The Lady Confesses

chapter Seven

‘I wonder if you would mind leaving us for a while, Letitia?’ Mrs Wilson smiled kindly at her cousin, as the three ladies sat together in the drawing room. ‘I wish to talk privately to Betsy for a few minutes.’

The day following Mrs Wilson’s dinner party had proved to be a busy one for Elizabeth, the morning spent, as she had predicted, in helping to tidy away, and the afternoon with receiving those ladies wishing to call and thank Mrs Wilson personally for such a wonderful dinner and entertainment the evening before.

Elizabeth had not seen Lord Thorne at all today, Sewell having informed Mrs Wilson at breakfast this morning that the earl had received several letters of correspondence that necessitated he spend most of the day in the library. Nor did he wish to be disturbed.


Weary from all the activity and visitors, Elizabeth had minutes ago excused herself from Mrs Wilson’s presence with the intention of taking Hector for his afternoon walk. Her employer’s request that she linger for a few minutes more so that she might ‘talk to her privately’ did not bode well…

‘Do sit down again for a few moments, my dear,’ Mrs Wilson chided gently as Elizabeth stood warily beside the doorway through which Letitia had just quietly left.

She sat down on the edge of a chair; Mrs Wilson was such a forceful woman it was impossible to ignore even her lightest request! ‘Have I done something to displease you?’ After the events of yesterday evening, Elizabeth suspected the worst. ‘I assure you, I did nothing last evening to encourage the attentions of Sir Rufus or Viscount Rutledge.’ Her cheeks coloured self-consciously as she omitted the name of the one man whose attentions were most likely to have caused Mrs Wilson’s displeasure.
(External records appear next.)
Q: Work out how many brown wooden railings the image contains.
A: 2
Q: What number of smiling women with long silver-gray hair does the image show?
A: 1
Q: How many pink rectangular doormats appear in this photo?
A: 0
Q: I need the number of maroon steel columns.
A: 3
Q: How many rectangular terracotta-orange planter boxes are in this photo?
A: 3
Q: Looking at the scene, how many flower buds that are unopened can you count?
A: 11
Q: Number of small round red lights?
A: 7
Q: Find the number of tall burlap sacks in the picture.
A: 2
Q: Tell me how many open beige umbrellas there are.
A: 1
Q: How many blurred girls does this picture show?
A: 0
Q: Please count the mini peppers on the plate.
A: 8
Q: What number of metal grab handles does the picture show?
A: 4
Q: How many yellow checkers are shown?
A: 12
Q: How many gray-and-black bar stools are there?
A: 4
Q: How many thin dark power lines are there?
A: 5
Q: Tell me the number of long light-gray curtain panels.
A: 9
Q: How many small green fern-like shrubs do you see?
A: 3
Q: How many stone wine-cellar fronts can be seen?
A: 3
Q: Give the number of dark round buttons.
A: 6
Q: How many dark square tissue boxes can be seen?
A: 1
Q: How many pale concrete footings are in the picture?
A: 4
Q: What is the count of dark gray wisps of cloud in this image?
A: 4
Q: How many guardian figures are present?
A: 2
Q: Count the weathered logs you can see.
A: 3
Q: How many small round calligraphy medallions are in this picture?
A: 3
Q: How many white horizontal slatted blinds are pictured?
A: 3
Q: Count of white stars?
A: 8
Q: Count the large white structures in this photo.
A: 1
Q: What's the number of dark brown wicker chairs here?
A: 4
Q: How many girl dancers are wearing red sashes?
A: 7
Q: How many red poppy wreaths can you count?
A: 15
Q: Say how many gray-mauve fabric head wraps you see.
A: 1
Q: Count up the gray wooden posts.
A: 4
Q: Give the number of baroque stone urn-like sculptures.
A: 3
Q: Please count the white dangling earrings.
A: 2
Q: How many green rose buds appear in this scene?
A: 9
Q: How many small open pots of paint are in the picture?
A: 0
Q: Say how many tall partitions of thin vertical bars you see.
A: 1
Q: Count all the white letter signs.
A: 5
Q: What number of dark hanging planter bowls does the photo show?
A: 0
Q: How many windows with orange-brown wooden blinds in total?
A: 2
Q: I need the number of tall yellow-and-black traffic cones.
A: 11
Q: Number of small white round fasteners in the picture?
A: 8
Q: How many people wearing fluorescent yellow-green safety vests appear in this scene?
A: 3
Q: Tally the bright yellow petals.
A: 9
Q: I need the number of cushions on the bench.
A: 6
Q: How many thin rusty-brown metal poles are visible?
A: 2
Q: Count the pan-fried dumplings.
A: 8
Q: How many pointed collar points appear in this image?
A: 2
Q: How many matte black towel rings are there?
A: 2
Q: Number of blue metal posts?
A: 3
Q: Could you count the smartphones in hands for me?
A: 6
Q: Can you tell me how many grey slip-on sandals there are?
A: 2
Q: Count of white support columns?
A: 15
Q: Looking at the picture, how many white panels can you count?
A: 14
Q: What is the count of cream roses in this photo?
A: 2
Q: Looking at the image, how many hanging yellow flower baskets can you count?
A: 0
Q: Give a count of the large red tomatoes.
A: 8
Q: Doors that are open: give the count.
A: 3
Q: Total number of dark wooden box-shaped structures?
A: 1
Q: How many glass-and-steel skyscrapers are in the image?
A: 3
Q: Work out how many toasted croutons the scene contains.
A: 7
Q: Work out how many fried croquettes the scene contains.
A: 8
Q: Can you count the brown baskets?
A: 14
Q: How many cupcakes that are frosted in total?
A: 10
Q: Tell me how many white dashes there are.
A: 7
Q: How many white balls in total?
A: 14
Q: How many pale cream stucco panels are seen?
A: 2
‘It has been my experience that a beautiful young woman does not have to do anything to encourage a gentleman’s attentions,’ Mrs Wilson stated drily.

‘Perhaps not.’ A frown puckered Elizabeth’s creamy brow. ‘Nevertheless, I assure you that I did not seek out the company of either of those gentlemen.’

‘My dear girl…’ Mrs Wilson gave a perplexed shake of her head ‘…you seem to be under the impression that I wish to chastise you for something you either did or said during the course of yesterday evening.’

‘You do not…?’ Elizabeth eyed the older woman uncertainly.

‘Certainly not. Indeed, it has ever been the way of it that gentlemen will make fools of themselves over a pretty gel.’ Her employer gave a contemptuous snort.

Then Elizabeth was completely at a loss as to why the other woman might wish to talk to her privately.

Mrs Wilson’s gaze was piercing. ‘You have been with me for several weeks now, and—tell me, are you happy in your employment with me?’

‘Very much so.’ Some of the tension left Elizabeth’s shoulders—who could not be happy working in the household of such a kind lady as Mrs Gertrude Wilson, with the added boon of having darling Hector to care for?

‘But it is not what you were born to, is it?’

Elizabeth realised that she had allowed herself to relax too soon as that shrewd gaze seemed to see right into the guilty heart of her. She turned her own eyes away to moisten dry lips, not quite sure how she should answer.

‘Come now, Elizabeth,’ Mrs Wilson encouraged. ‘It is obvious to me that your voice and manners are those of a lady.’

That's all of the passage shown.